CASTING, FORGING & MACHINING CLUSTER

OF SOUTH AFRICA (NPC)                                                                       First Applicant

 

AND NINETEEN OTHERS

 

and

 

NATIONAL ENERGY REGULATOR OF SA                                          First Respondent

EKURHULENI METROPOLITAN MUNICIPALITY                           Second Respondent

AND EIGHT OTHERS



JUDGMENT

D S FOURIE, J:

[1]        This is another urgent application which was set down for hearing one week before Christmas. I therefore do not intend to give a lengthy judgment, but to deal only with the main issues.

[2]        The applicants apply for an order declaring a valid dispute in terms of section 102 under the Local Government: Municipal Systems Act 32 of 2000 with the second respondent ("Municipality"). In addition thereto, they also apply for an interim interdict, pending the final outcome of the main application to review and set aside the electricity tariff determinations by the first respondent (NERSA), that the respondents concerned be interdicted from interfering with or terminating the supply of electricity to the applicants in any way whatsoever. The application is opposed by the second to tenth respondents.

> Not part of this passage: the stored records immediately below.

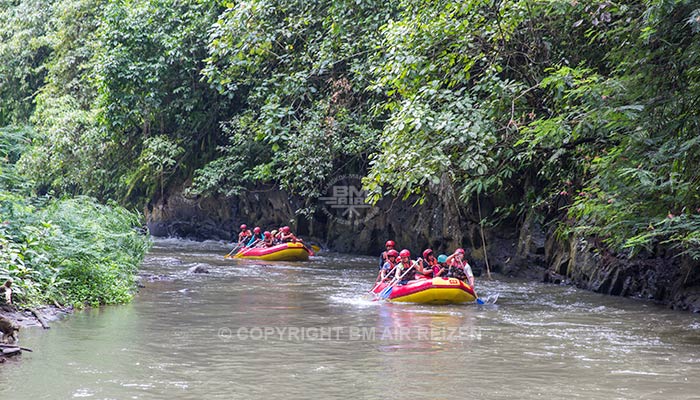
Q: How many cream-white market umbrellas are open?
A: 0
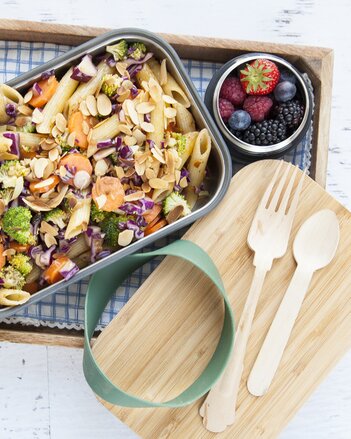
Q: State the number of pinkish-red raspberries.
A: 3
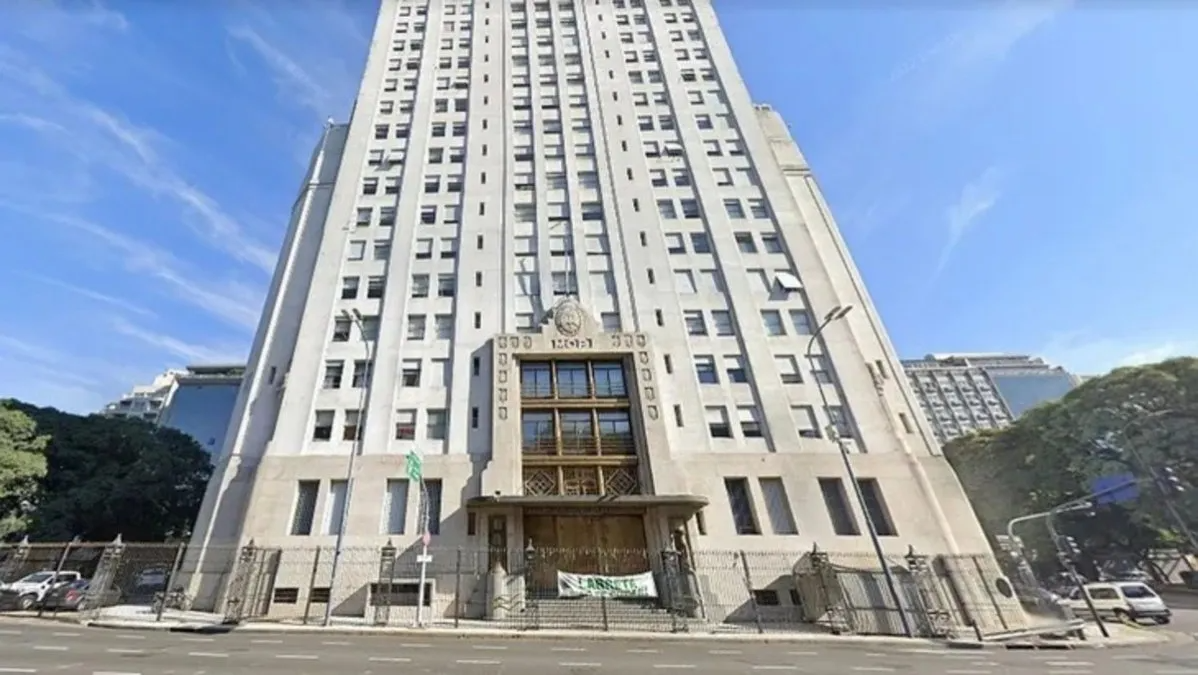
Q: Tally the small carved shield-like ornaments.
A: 14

[3]          The background to this dispute is briefly that on 16 August 2019 NERSA, in response to a tariff application submitted by the Municipality, retrospectively announced its approval of the municipal tariff for the Municipality (and other local authorities) for implementation, by publishing a notice to this effect on its website. The Municipality incorporated this decision into its municipal budget and started charging the applicants the increased tariff from 1 July 2019.

[4]          Each of the applicants notified the Municipality in writing that they declare a dispute in relation to the Municipality's tariff in terms of section 102 of the Local Government: Municipal Systems Act 32 of 2000 and that they regard the impugned decision of NERSA as unconstitutional, unlawful and unjustifiable. Following a lawful tariff determination by NERSA, they tendered to pay the lawful NERSA tariff. The Municipality responded on 23 August 2019 stating, inter alia, that the applicants should continue to pay the full amount as invoiced (as opposed to the amount tendered) in order to avoid the unnecessary inconvenience in case "we exercise our credit control measures because of your non-payment of our invoices". The Municipality then undertook to issue a fourteen day written disconnection notice prior to an impending disconnect of electricity. On 27 September 2019 the Municipality issued termination notices to some of the applicants. Thereafter, on 26 November 2019, the Municipality notified the applicants' attorneys of record that it will proceed with the delivery of electricity pre-termination notices. These notices were then given in respect of various of the applicants indicating the termination of the electricity supply by 19 December 2019.

[5]          The letter in terms of which a dispute was declared with the Municipality records inter alia the following:

(a)        it serves to notify the Municipality of a dispute in terms of section 102(2) of the Systems Act;

(b)        as the Tariff was approved by NERSA in terms of an administrative process, the applicants are obliged to take issue with NERSA in relation to the Tariff and the approval thereof;

(c)        as the dispute in relation to the Tariff relates to a decision by NERSA and not the Municipality, it is neither competent nor capable to resolve this dispute by engaging the Municipality through any available internal dispute resolution mechanism;

(d)       the very nature of the effect of the unlawful determination by NERSA is to force the applicants to pay a Tariff to the Municipality that substantially exceeds that which they consider to be lawful;

(e)        by virtue of the unlawfulness of the decision by NERSA, the applicants hold the view that the Municipality is not entitled to enforce the Tariff.

 

[6]          It is then contended by the applicants that they have a clear right under section 102(2) of the Systems Act not to have their electricity supply terminated.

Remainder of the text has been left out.